Whitehorse sledders held to one win at Alcan 200

No one is caught off guard when sleds are approaching the finish line at the Alcan 200 International Snow Machine Road Rally. The roar of the engines can be heard a kilometre away.

No one is caught off guard when sleds are approaching the finish line at the Alcan 200 International Snow Machine Road Rally.

The roar of the engines can be heard a kilometre away, before the snowmobiles are in sight. It almost sounds like a single-engine aircraft coming over the horizon, and racers are just as fast, reaching speeds of well over 200 kilometres an hour.

Most people would never consider riding a snowmobile at such speeds. Whitehorse’s Justin Peterson is not one of them.

Peterson took first place in the 0-440cc liquid class of the 44th annual race on Saturday. He completed the 250-kilometre course from the Canada-U.S. border outside of Haines, Alaska, to Dezadeash Lake and back in one hour, 40 minutes and 17 seconds.

Riding a 2003 Arctic Cat 440cc Sno Pro, Peterson had an average speed of 149 kilometres per hour on the Haines Highway course.

“It’s one of the fastest machines and that’s what got me the win,” said Peterson.

It was Peterson’s third time in the race and his first win, placing second in the same division last year and fourth in 2011. He was the only Yukoner to win a division this year, down from four in 2012.

“I missed a fuel stop two years ago and I missed a fuel stop again last year and this year I ran pretty flawless and placed first,” said Peterson. “I was very happy.”
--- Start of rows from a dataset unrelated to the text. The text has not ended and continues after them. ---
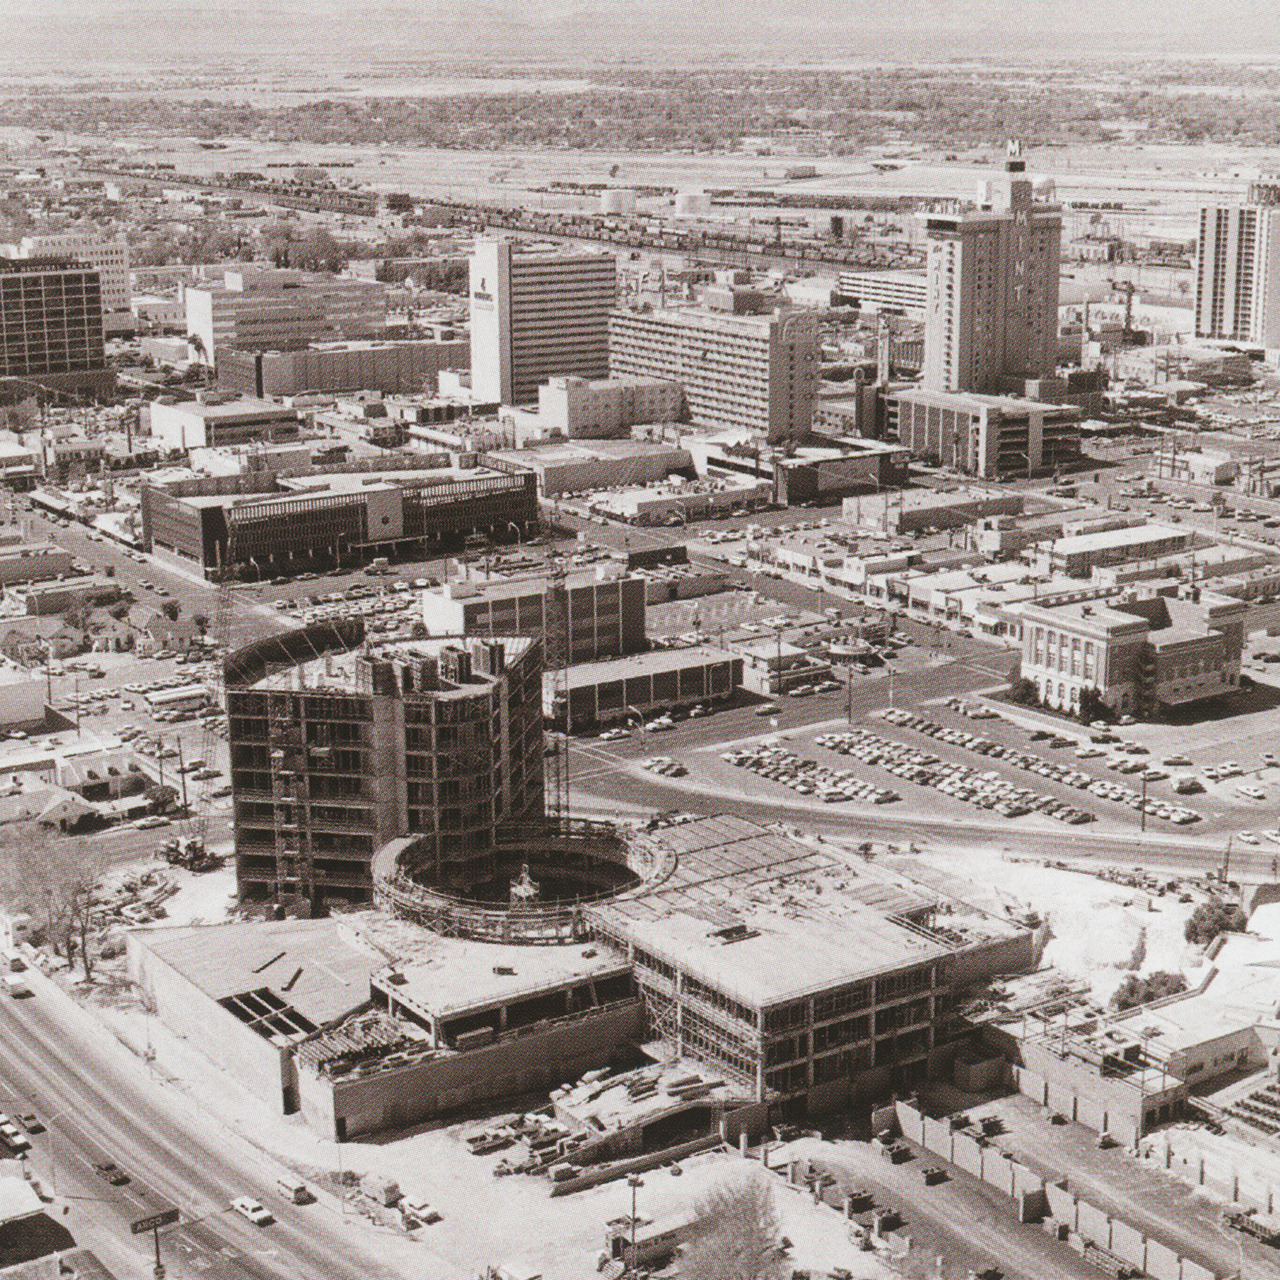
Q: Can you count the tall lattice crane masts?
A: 2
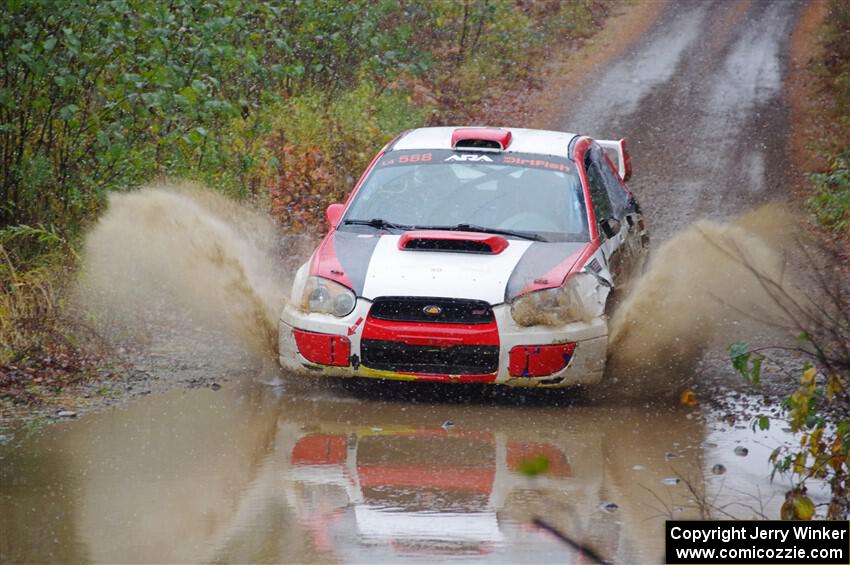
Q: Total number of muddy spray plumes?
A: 2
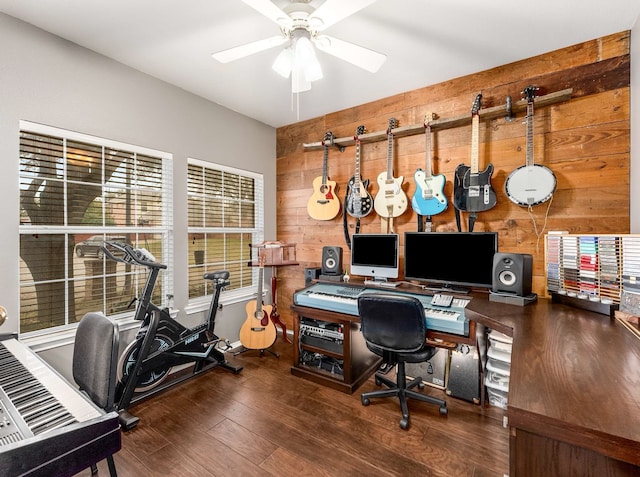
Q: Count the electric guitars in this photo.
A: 4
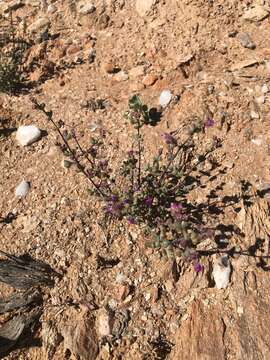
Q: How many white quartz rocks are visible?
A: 4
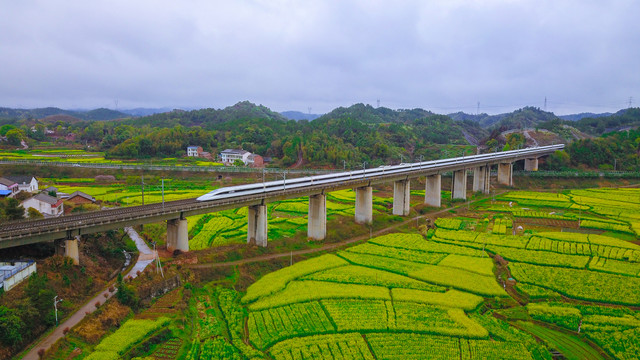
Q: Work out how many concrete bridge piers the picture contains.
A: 11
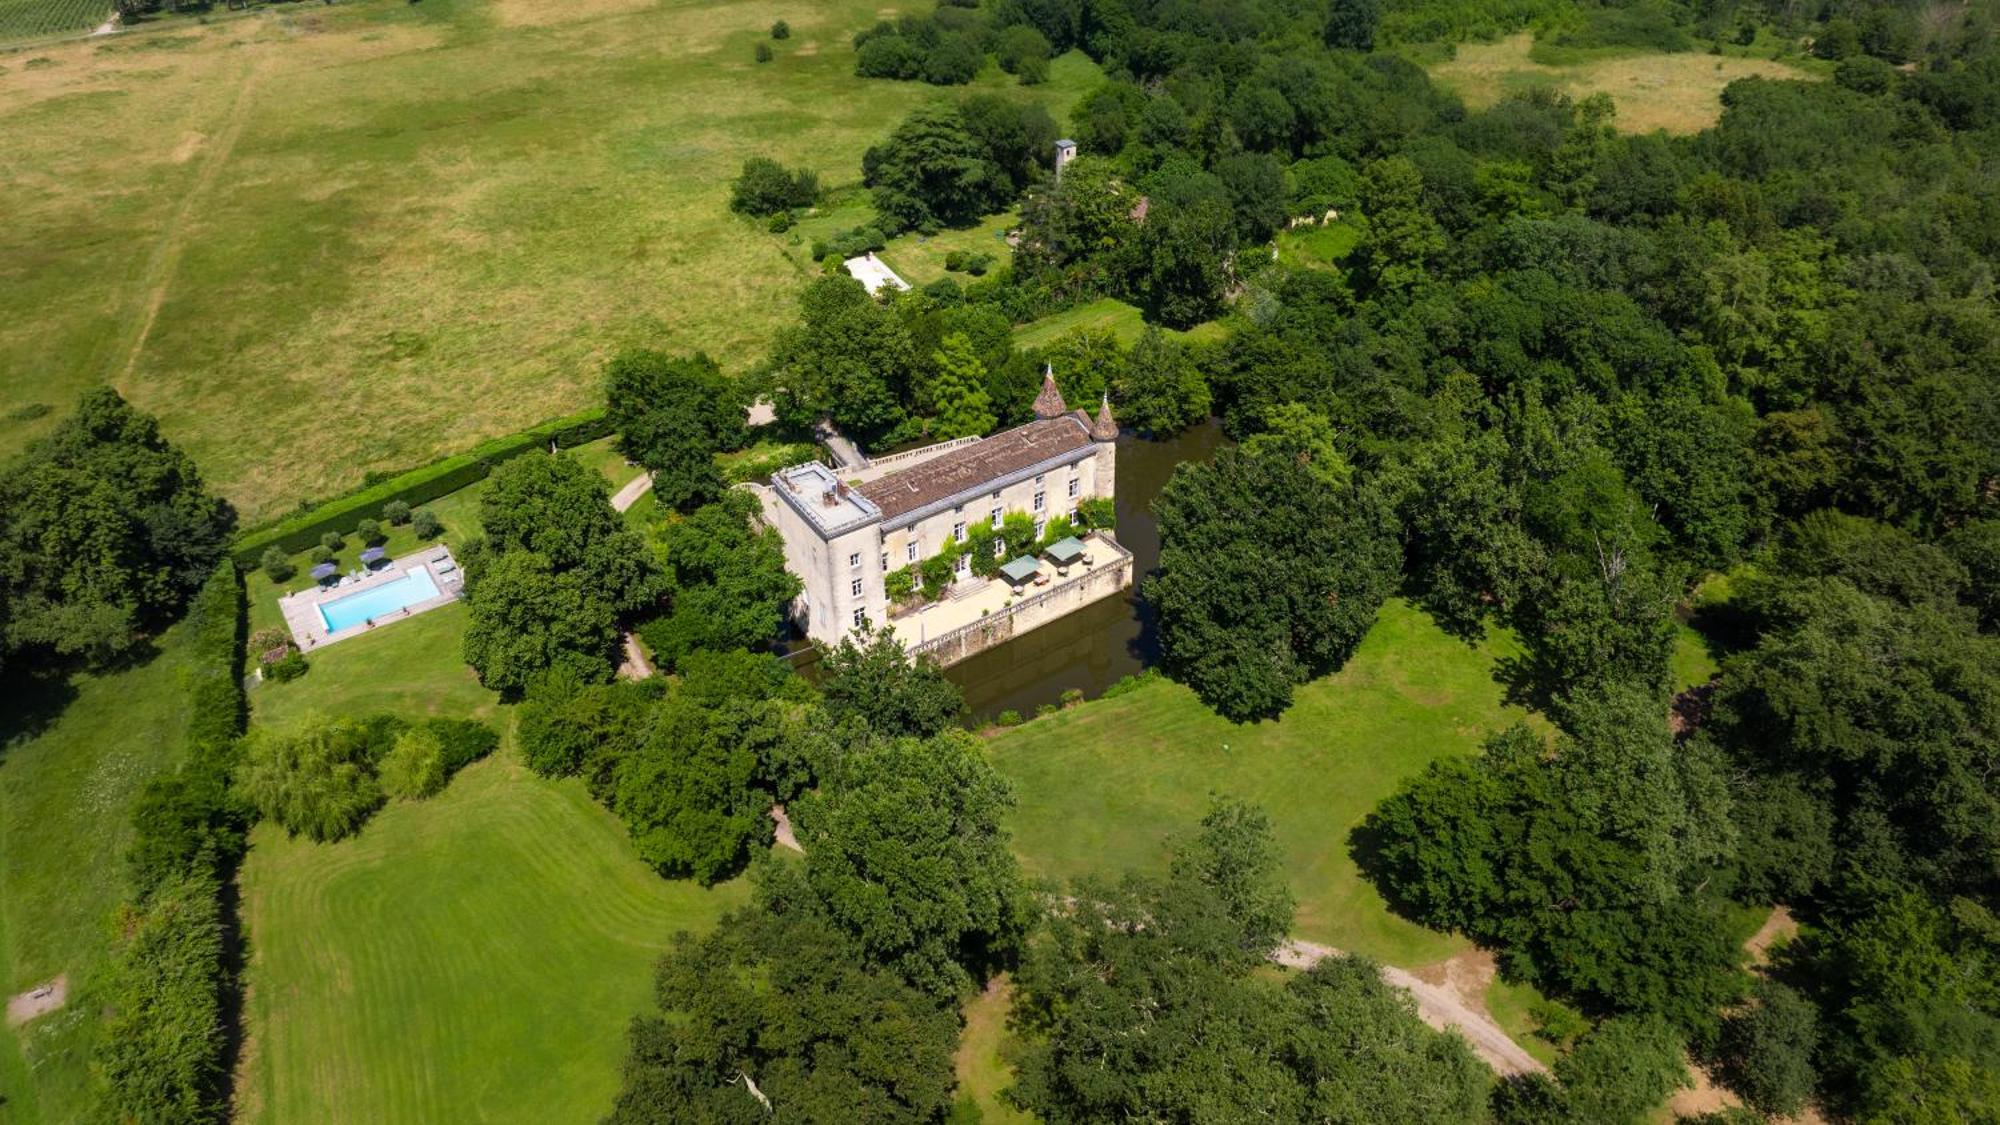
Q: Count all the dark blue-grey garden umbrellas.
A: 2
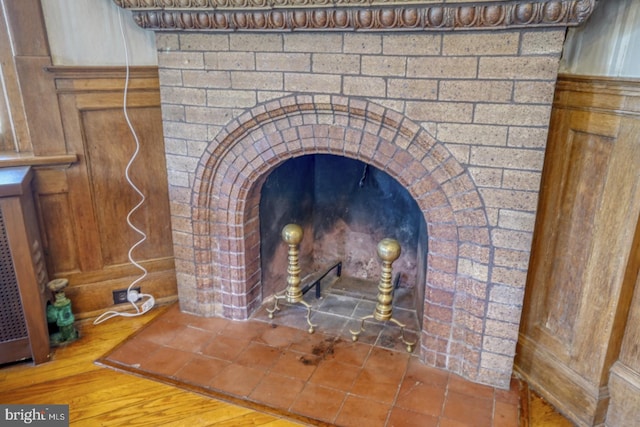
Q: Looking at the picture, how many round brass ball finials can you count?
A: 2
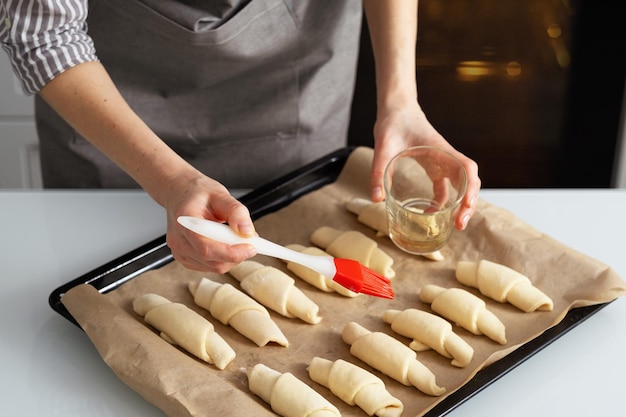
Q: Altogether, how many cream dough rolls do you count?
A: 12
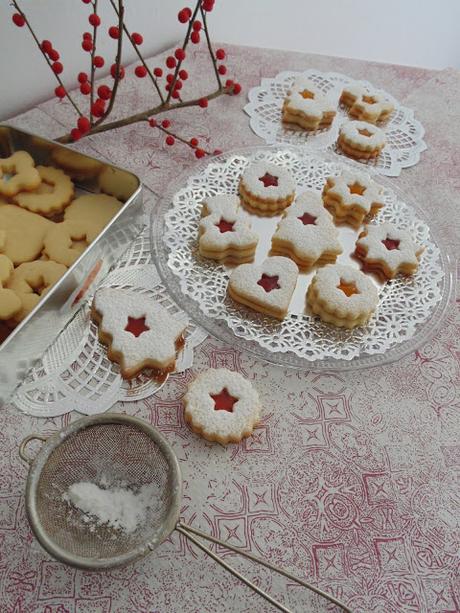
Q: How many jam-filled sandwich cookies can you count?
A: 12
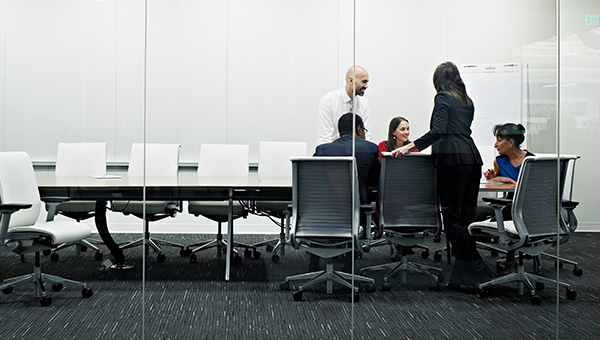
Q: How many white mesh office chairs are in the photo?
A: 5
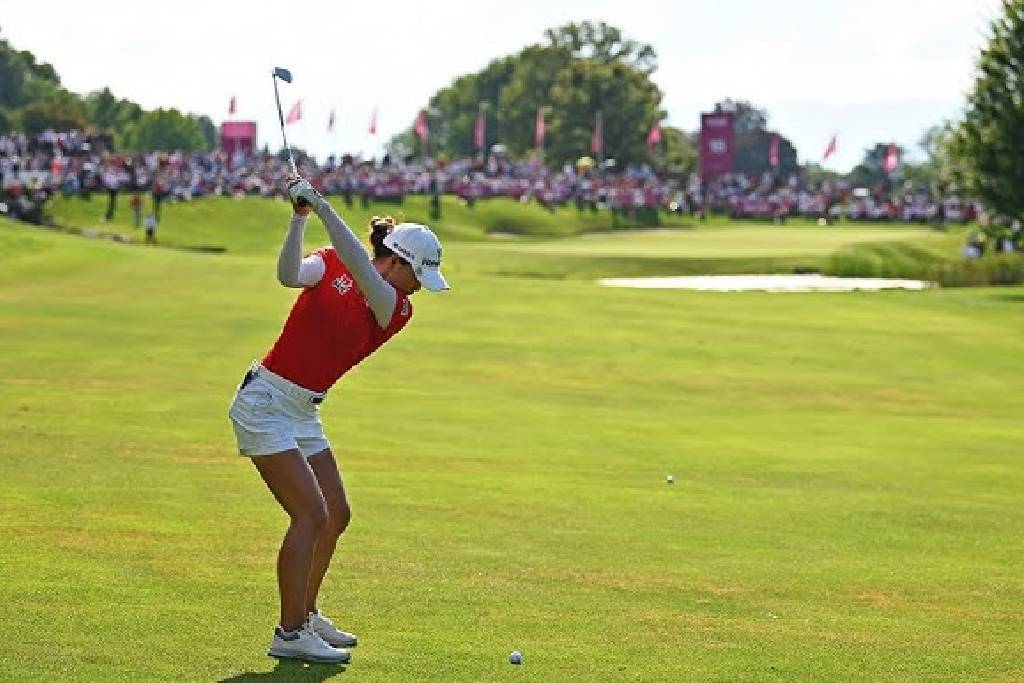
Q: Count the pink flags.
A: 12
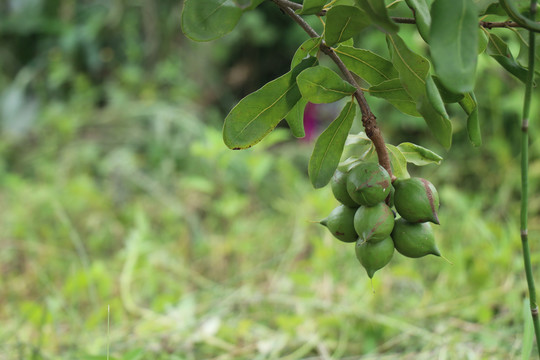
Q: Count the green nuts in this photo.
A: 7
Average speeds include three mandatory fuel stops. If you’re not prepared for the fuel stops, “You end up sliding way past it,” said Peterson. “You have to run to the fuel can, get the can, run back, touch the fuel can to your machine – you don’t have to fuel up, just touch the fuel can to your machine – and then go back to your machine and keep racing.

“It takes quite a while and it’s really hard to breathe with all that gear on … It’s quite a penalty when you miss those.”

Peterson’s brother Nathan, also of Whitehorse, took third in the 441-550cc liquid class for the second year in a row.

Nathan was part of his brother’s pit crew in 2011. After seeing the race first-hand, he decided to go for it himself.

“A friend had a snowmobile for sale and I bought it from him,” said Nathan. “It was kind of race-ready.

“I have to do a little more fine tuning for next year, get everything dialed in a little closer.”

Nathan finished the race in 1:34:59 with an average speed of 157 kilometres an hour on his Polaris 500.

“It would have been nice to go a little bit faster, but I did what I could,” said Nathan.

“Last year was pretty miserable: high winds and lots of asphalt on the road,” he added. “(Exposed pavement is) tough for steering – makes it a lot more dangerous.

“It was a pretty safe race this year, even though it was faster.”

Whitehorse’s Cory Magnuson hoped to simply finish the race. He did that and more.

Magnuson rode his 2007 Polaris 500 to second place in the 441-550cc liquid class, just 30 seconds up from Nathan.

“I made it to the end,” said Magnuson. “I was just hoping to finish. All the veterans told me if you finish your first year, you’re doing really well. Placing was just a heck of a bonus.

“That was my first snowmobile race,” added the 26-year-old. “I’m an avid snowmobiler and a fan of the race for my whole life and I finally got a chance to race it.”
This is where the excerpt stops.